### PROVIDED INFORMATION ###

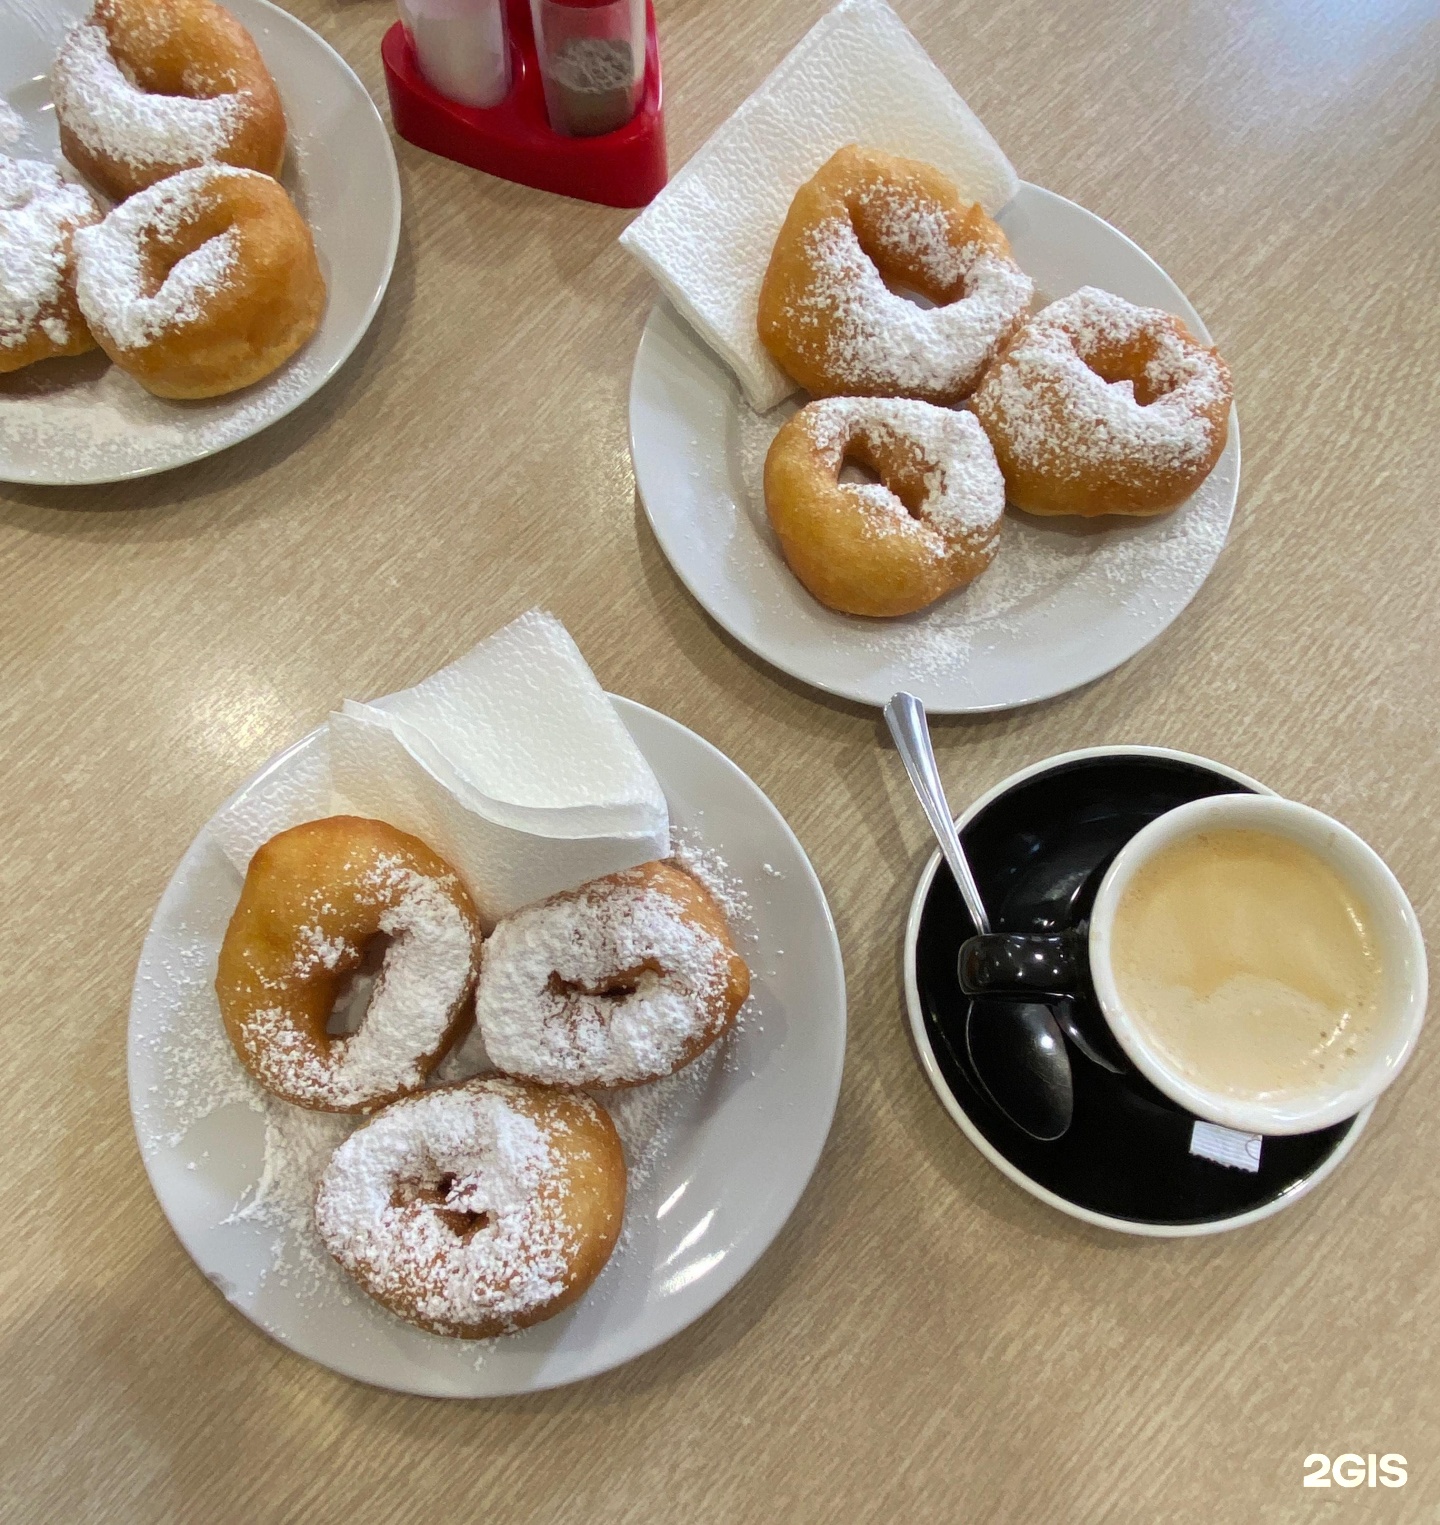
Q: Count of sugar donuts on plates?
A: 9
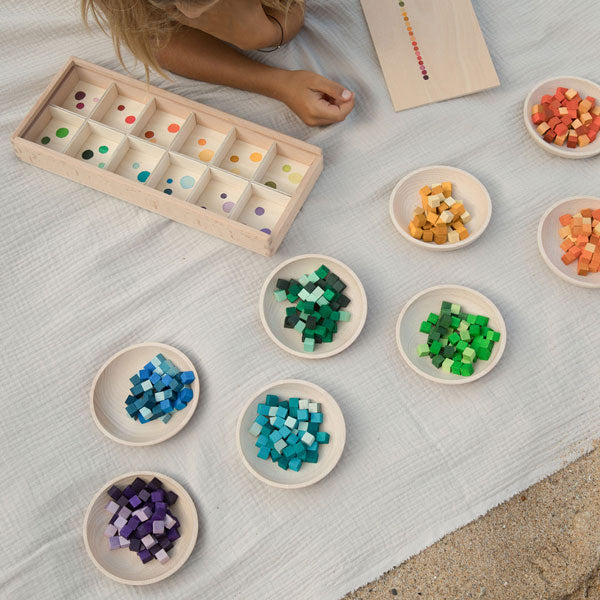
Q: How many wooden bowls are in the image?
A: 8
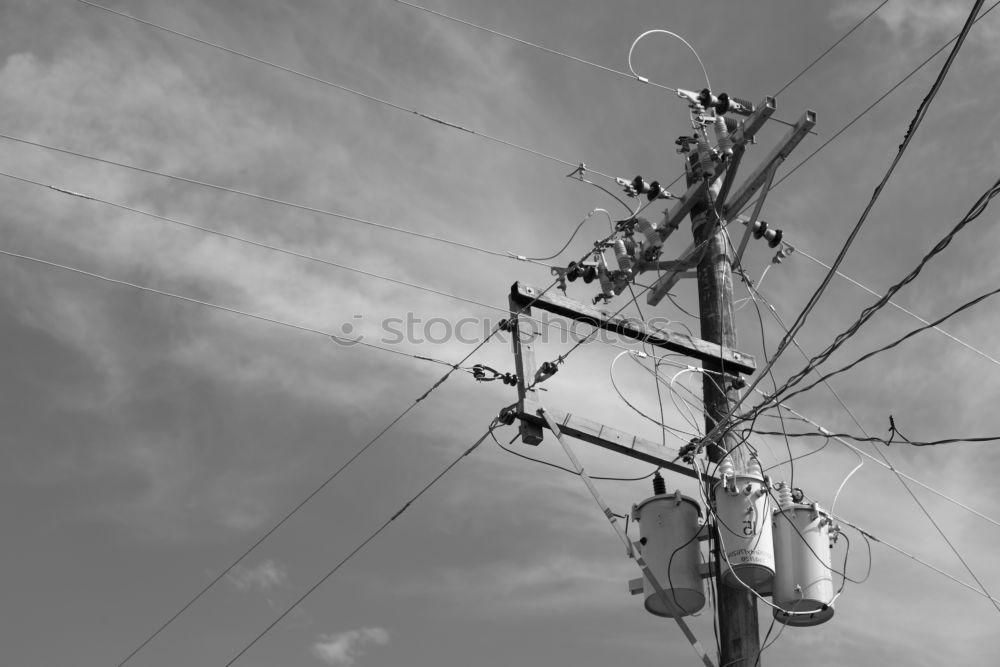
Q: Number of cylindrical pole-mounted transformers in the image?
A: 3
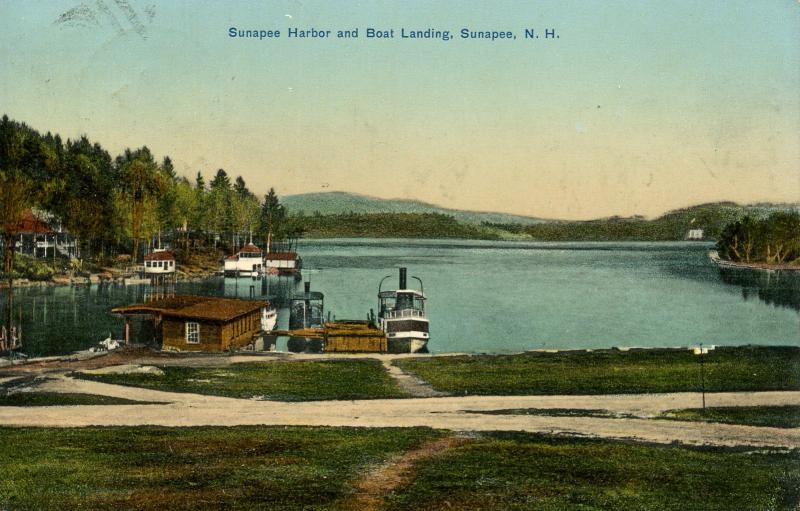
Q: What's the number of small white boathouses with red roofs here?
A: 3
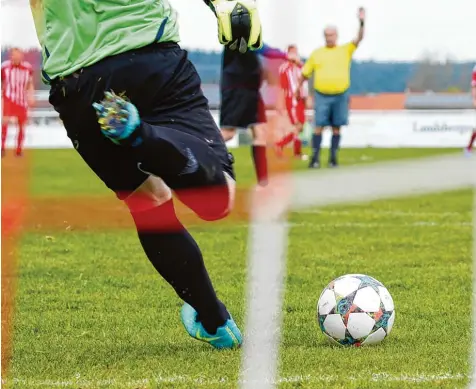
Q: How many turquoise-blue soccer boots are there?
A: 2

###

> [PROBLEM DETAILS] All that is needed is the lines from the line holding "Q: How many wooden bowls are in the image?" to the final line of the listing above, repeated exactly, pictures excluded.

> [YOUR RESPONSE]
Q: How many wooden bowls are in the image?
A: 8
Q: Number of cylindrical pole-mounted transformers in the image?
A: 3
Q: What's the number of small white boathouses with red roofs here?
A: 3
Q: How many turquoise-blue soccer boots are there?
A: 2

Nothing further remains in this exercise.